▶ [WORK REQUIRED] Find the lines of the material below that include the string "number", then copy each one.

▶ [INFORMATION GIVEN]
####
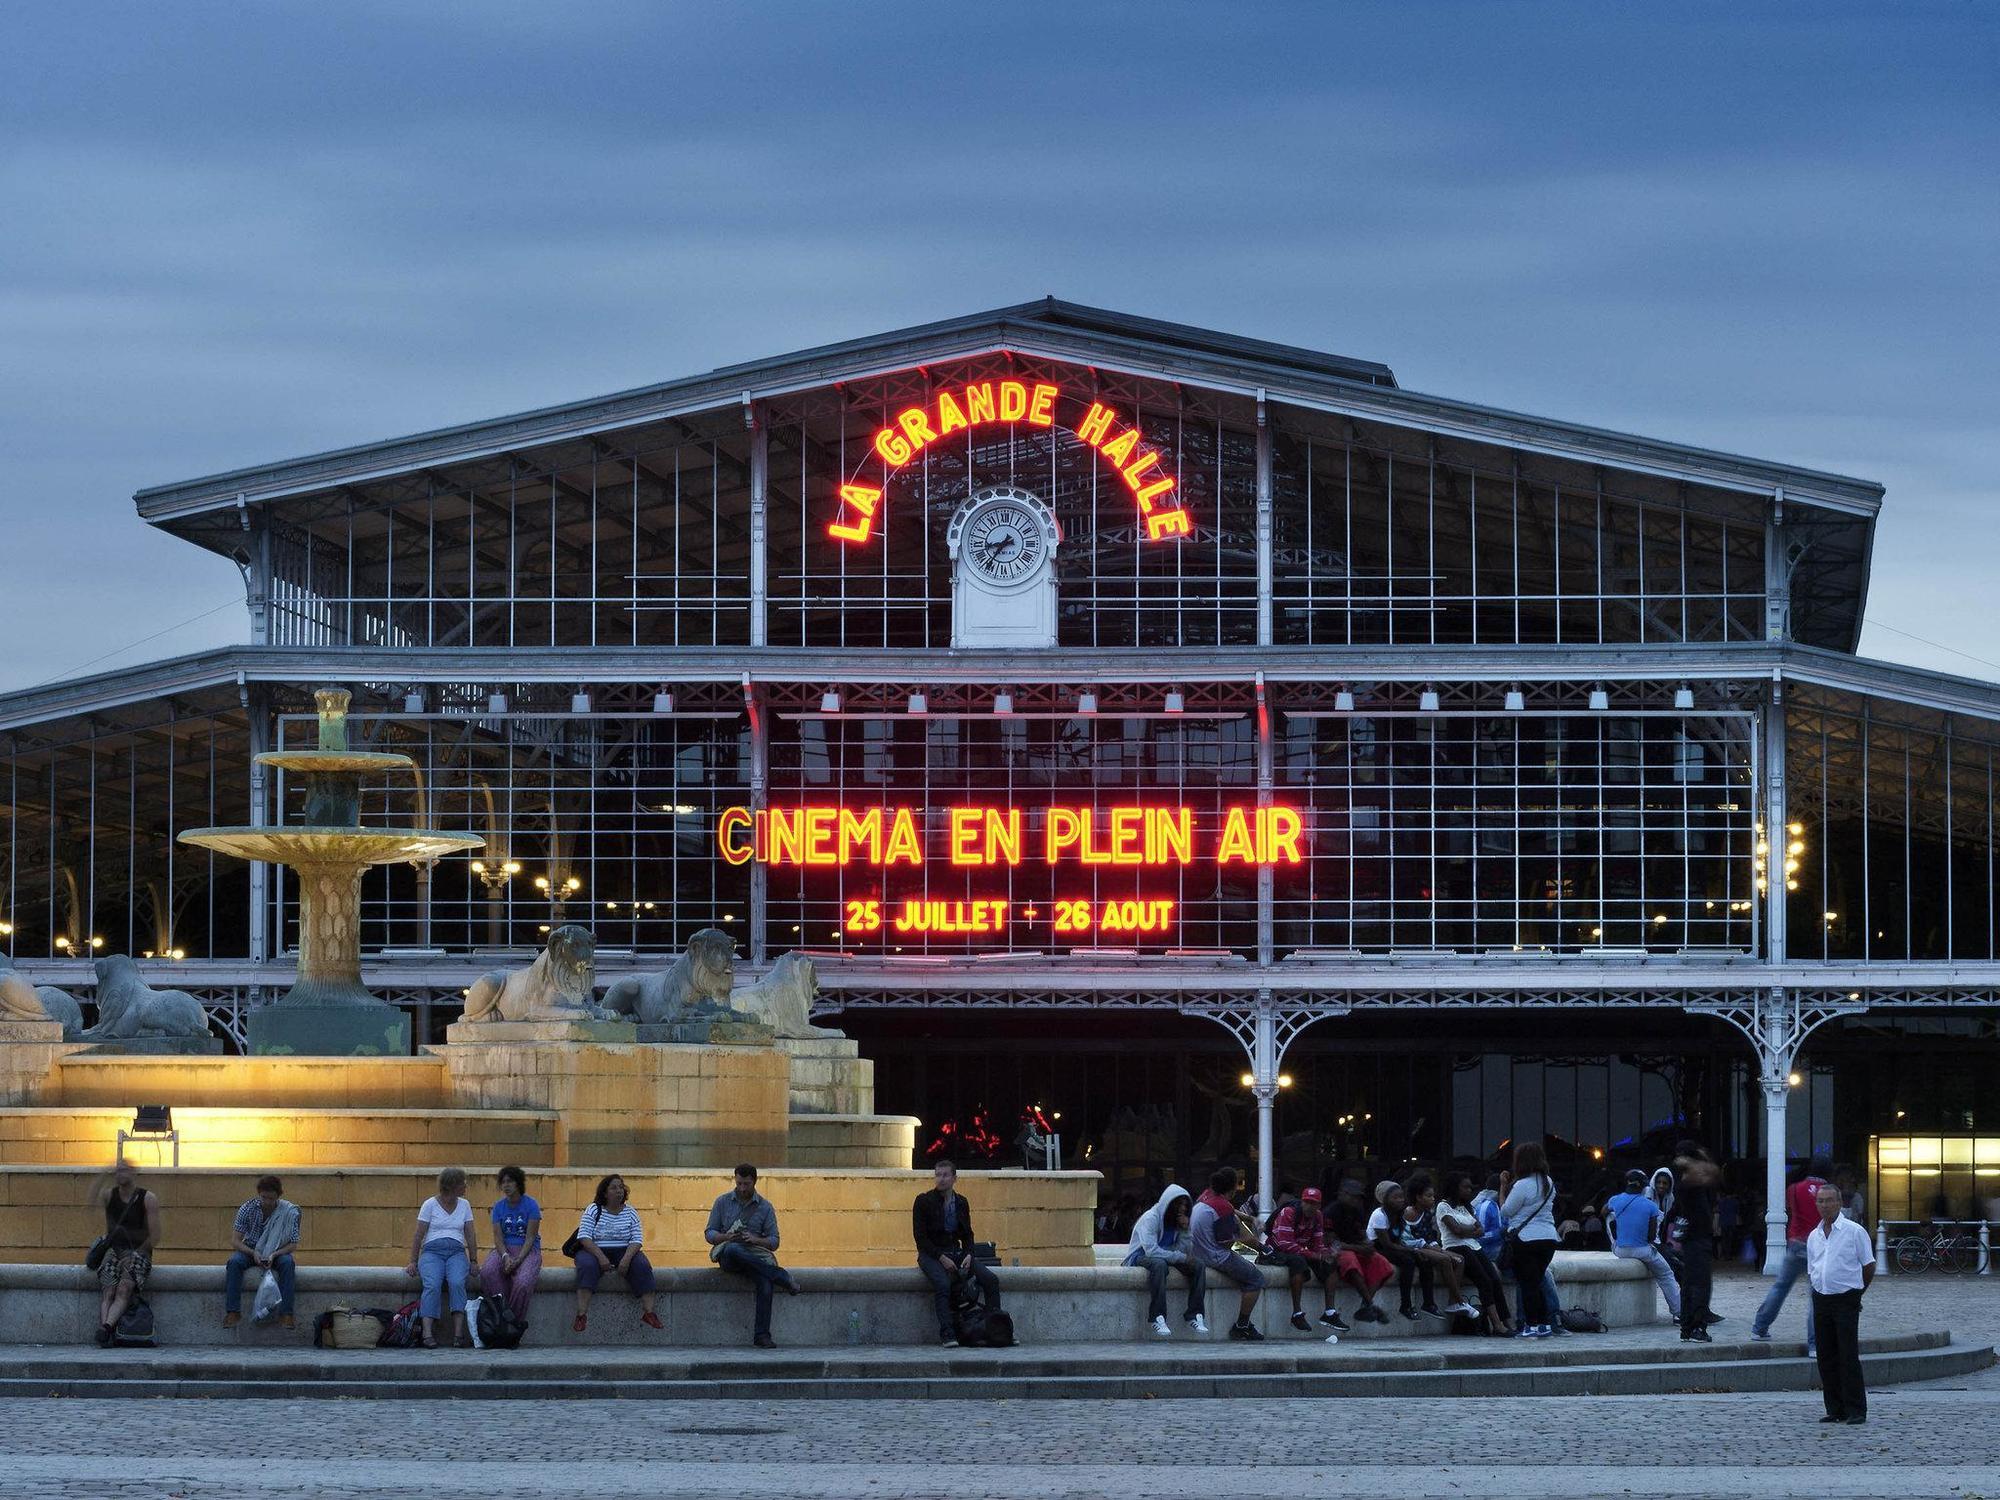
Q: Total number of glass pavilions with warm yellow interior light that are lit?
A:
####
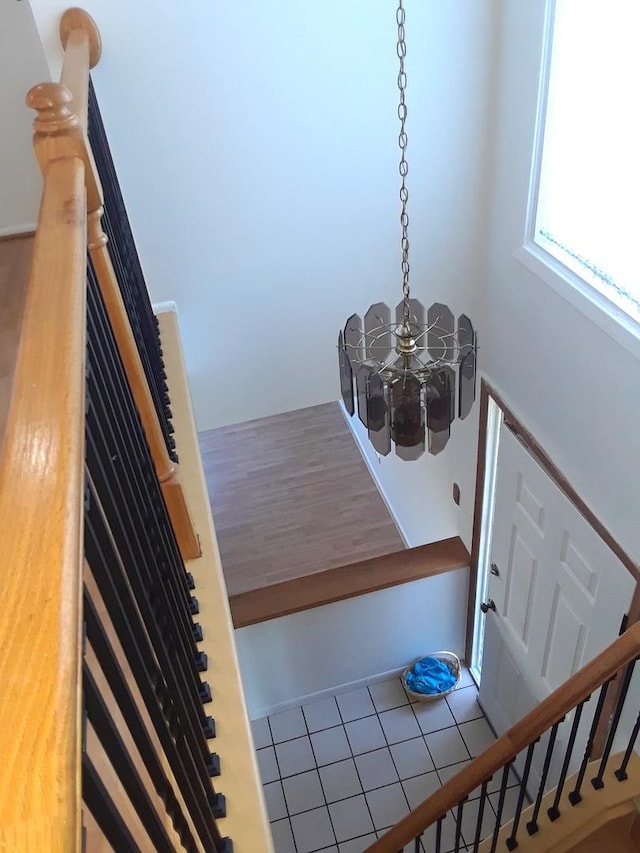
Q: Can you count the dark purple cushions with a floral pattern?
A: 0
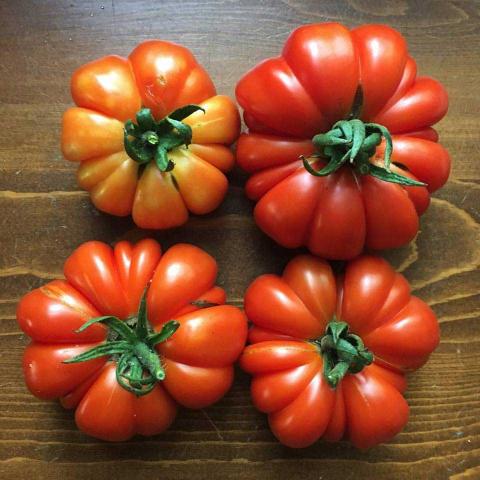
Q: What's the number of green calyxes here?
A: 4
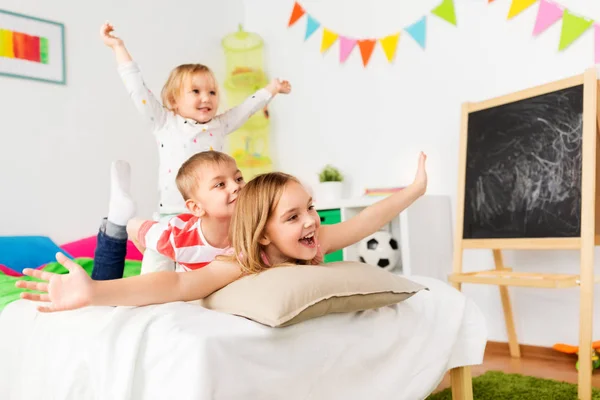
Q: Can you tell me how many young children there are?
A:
####
▶ [COMPLETED TASK]
Q: Total number of glass pavilions with warm yellow interior light that are lit?
Q: What's the number of green calyxes here?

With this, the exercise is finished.